Cross-Covariance Image Transformer (XCiT)
PyTorch implementation and pretrained models for XCiT models. See XCiT: Cross-Covariance Image Transformer
Linear complexity in time and memory
Our XCiT models has a linear complexity w.r.t number of patches/tokens:
Peak Memory (inference) | Millisecond/Image (Inference) |
Scaling to high resolution inputs
XCiT can scale to high resolution inputs both due to cheaper compute requirement as well as better adaptability to higher resolution at test time (see Figure 3 in the paper)
Detection and Instance Segmentation for Ultra high resolution images (6000x4000)
DINO: High Res. Self-Attention Visualization
🦖
XCiT+Our XCiT models with self-supervised training using DINO can obtain high resolution attention maps.
xcit_dino.mp4
Self-Attention visualization per head
Below we show the attention maps for each of the 8 heads separately and we can observe that every head specializes in different semantic aspects of the scene for the foreground as well as the background.
Multi_head.mp4
Getting Started
First, clone the repo
git clone https://github.com/facebookresearch/XCiT.git
Then, you can install the required packages including: Pytorch version 1.7.1, torchvision version 0.8.2 and Timm version 0.4.8
pip install -r requirements.txt
Download and extract the ImageNet dataset. Afterwards, set the --data-path
argument to the corresponding extracted ImageNet path.

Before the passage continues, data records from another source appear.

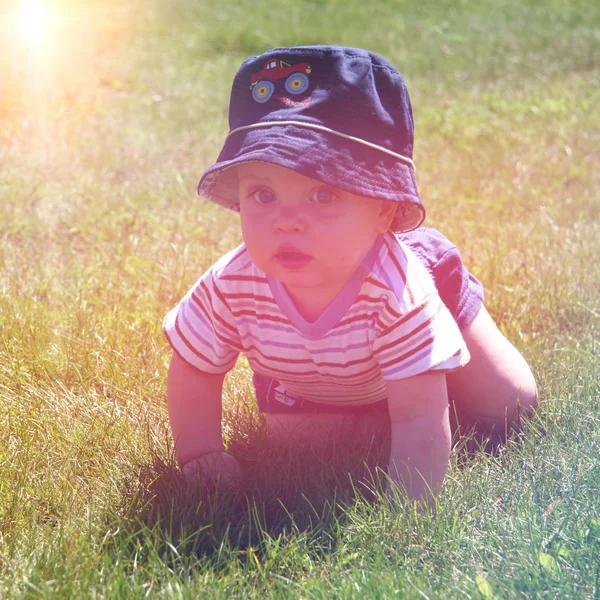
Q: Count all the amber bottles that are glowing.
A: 0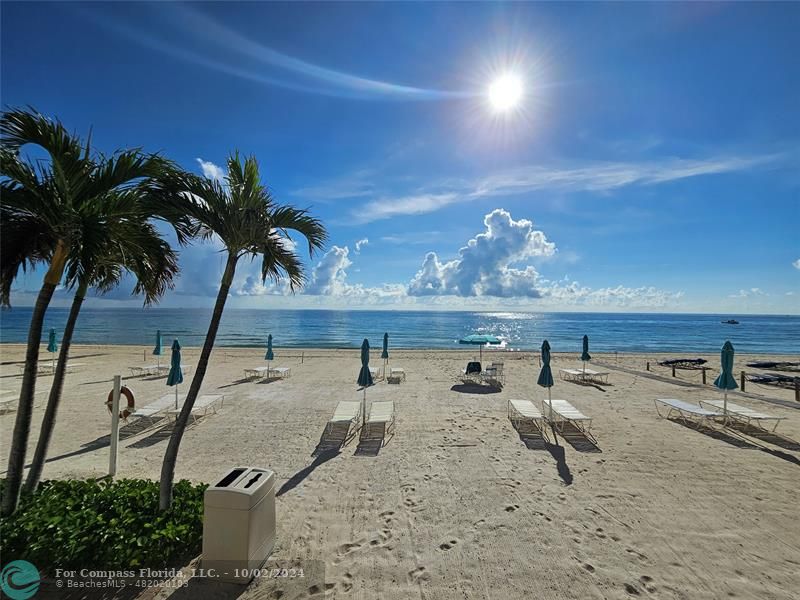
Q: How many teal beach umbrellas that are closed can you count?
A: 9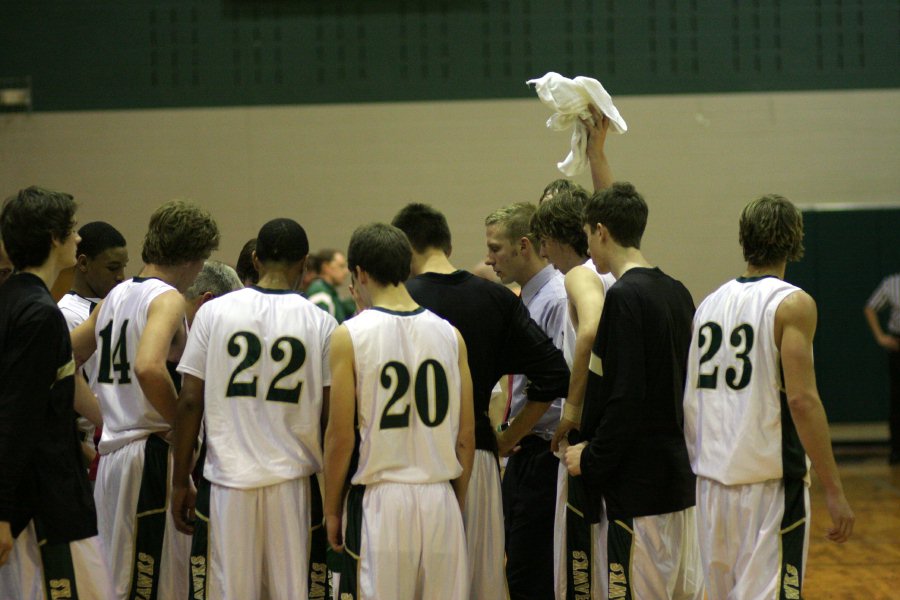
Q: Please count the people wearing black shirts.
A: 3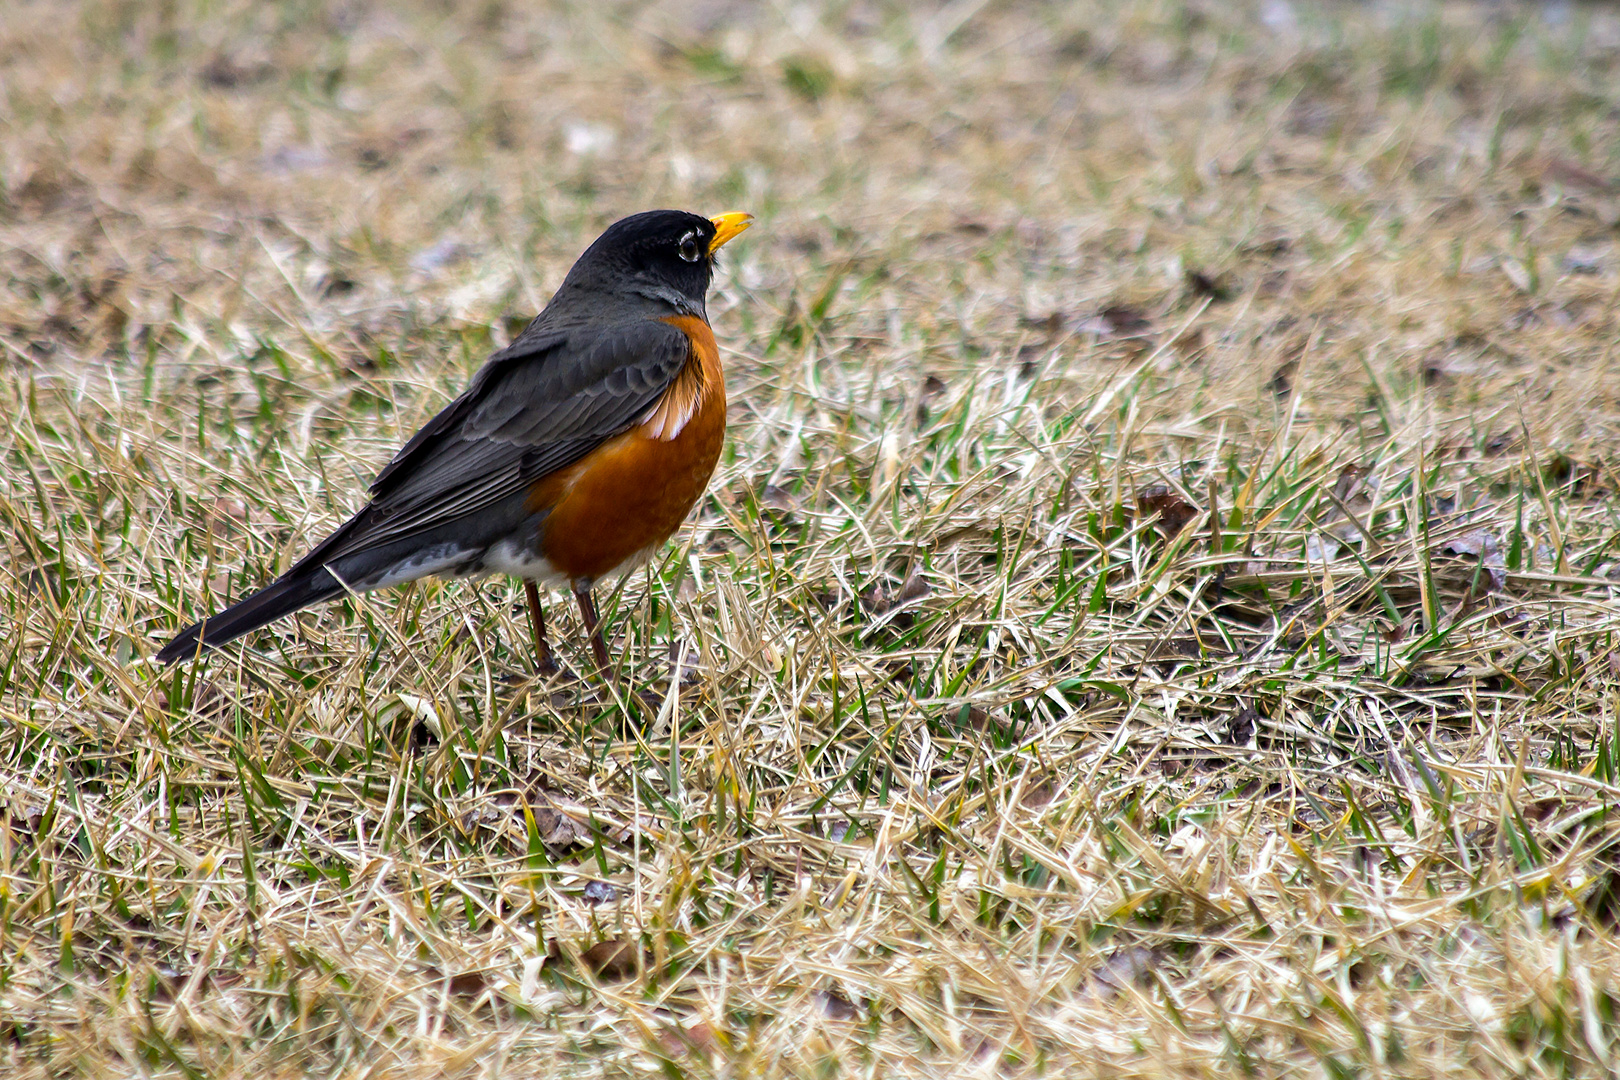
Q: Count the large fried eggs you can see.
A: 0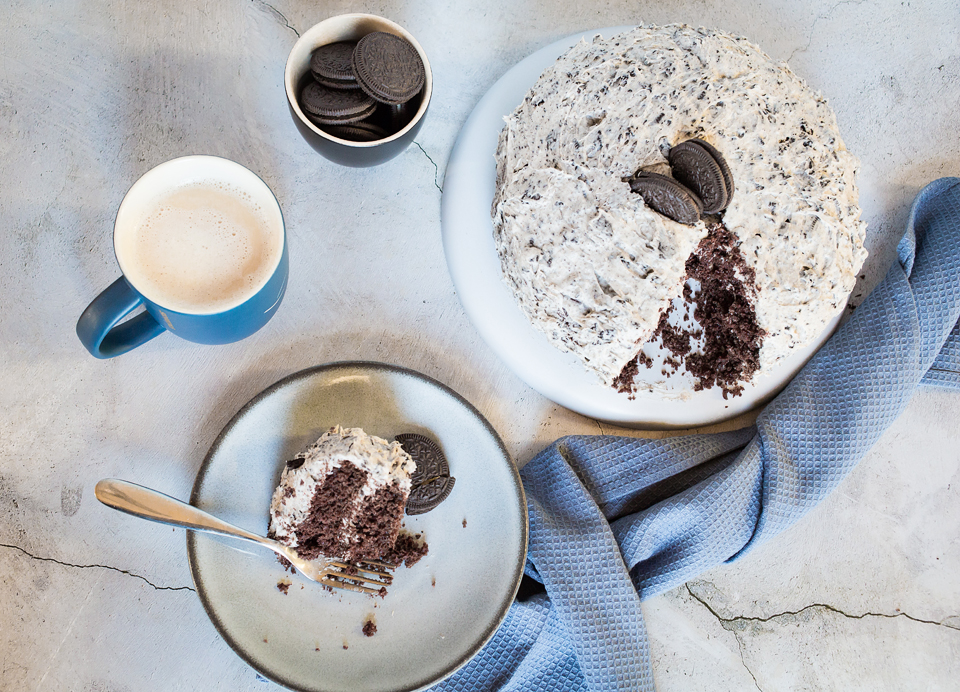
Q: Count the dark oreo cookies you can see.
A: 7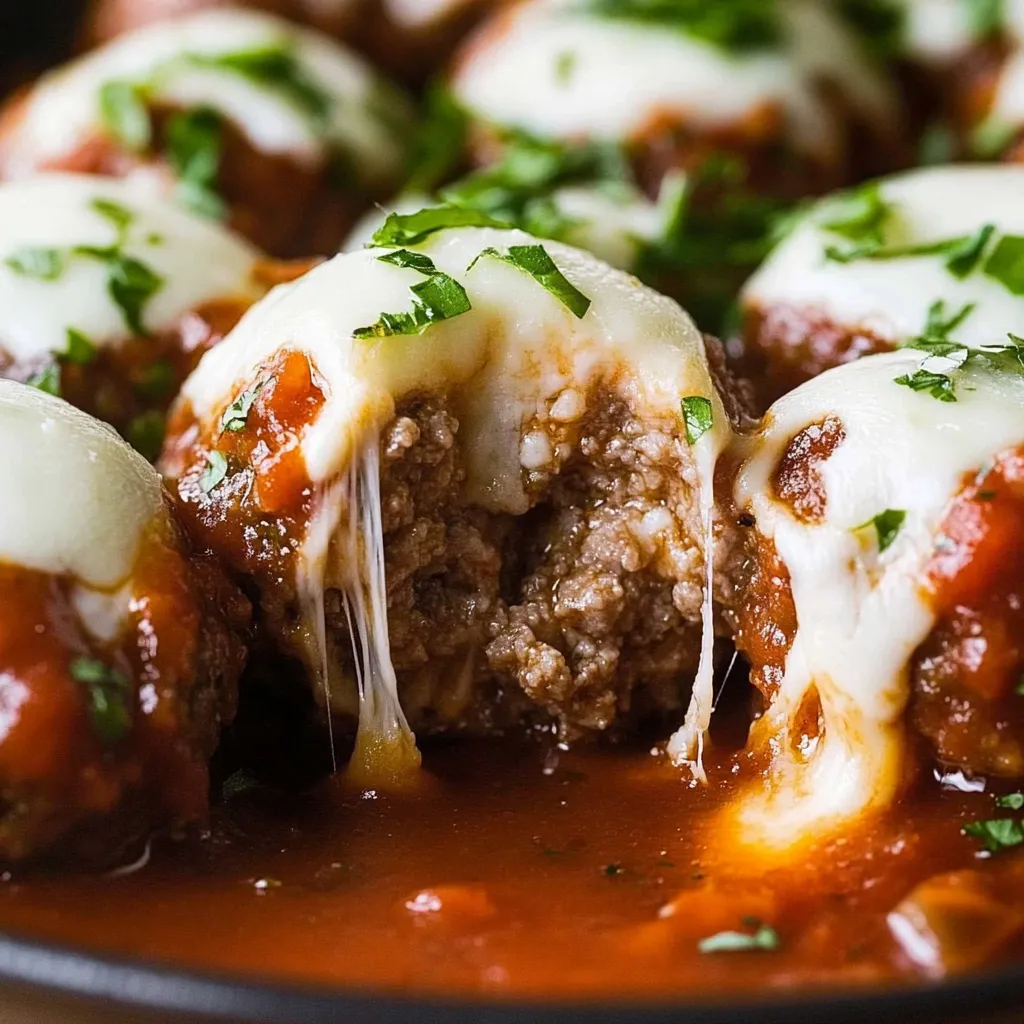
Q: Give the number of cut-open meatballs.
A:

For full details about all the available arguments, you can use
python main.py --help
For detection and segmentation downstream tasks, please check:
-
COCO Object detection and Instance segmentation: XCiT Detection
-
ADE20k Semantic segmentation: XCiT Semantic Segmentation
Model Zoo
We provide XCiT models pre-trained weights on ImageNet-1k.
§: distillation
Models with 16x16 patch size
Arch | params | Model | |||||
---|---|---|---|---|---|---|---|
224 | 224 § | 384 § | |||||
top-1 | weights | top-1 | weights | top-1 | weights | ||
xcit_nano_12_p16 | 3M | 69.9% | download | 72.2% | download | 75.4% | download |
xcit_tiny_12_p16 | 7M | 77.1% | download | 78.6% | download | 80.9% | download |
xcit_tiny_24_p16 | 12M | 79.4% | download | 80.4% | download | 82.6% | download |
xcit_small_12_p16 | 26M | 82.0% | download | 83.3% | download | 84.7% | download |
xcit_small_24_p16 | 48M | 82.6% | download | 83.9% | download | 85.1% | download |
xcit_medium_24_p16 | 84M | 82.7% | download | 84.3% | download | 85.4% | download |
xcit_large_24_p16 | 189M | 82.9% | download | 84.9% | download | 85.8% | download |
Models with 8x8 patch size
Arch | params | Model | |||||
---|---|---|---|---|---|---|---|
224 | 224 § | 384 § | |||||
top-1 | weights | top-1 | weights | top-1 | weights | ||
xcit_nano_12_p8 | 3M | 73.8% | download | 76.3% | download | 77.8% | download |
xcit_tiny_12_p8 | 7M | 79.7% | download | 81.2% | download | 82.4% | download |
xcit_tiny_24_p8 | 12M | 81.9% | download | 82.6% | download | 83.7% | download |
xcit_small_12_p8 | 26M | 83.4% | download | 84.2% | download | 85.1% | download |
xcit_small_24_p8 | 48M | 83.9% | download | 84.9% | download | 85.6% | download |
xcit_medium_24_p8 | 84M | 83.7% | download | 85.1% | download | 85.8% | download |
xcit_large_24_p8 | 189M | 84.4% | download | 85.4% | download | 86.0% | download |
XCiT + DINO Self-supervised models
Arch | params | k-nn | linear | download |
---|---|---|---|---|
xcit_small_12_p16 | 26M | 76.0% | 77.8% | backbone |
xcit_small_12_p8 | 26M | 77.1% | 79.2% | backbone |
xcit_medium_24_p16 | 84M | 76.4% | 78.8% | backbone |
xcit_medium_24_p8 | 84M | 77.9% | 80.3% | backbone |
Training
For training using a single node, use the following command
python -m torch.distributed.launch --nproc_per_node=[NUM_GPUS] --use_env main.py --model [MODEL_KEY] --batch-size [BATCH_SIZE] --drop-path [STOCHASTIC_DEPTH_RATIO] --output_dir [OUTPUT_PATH]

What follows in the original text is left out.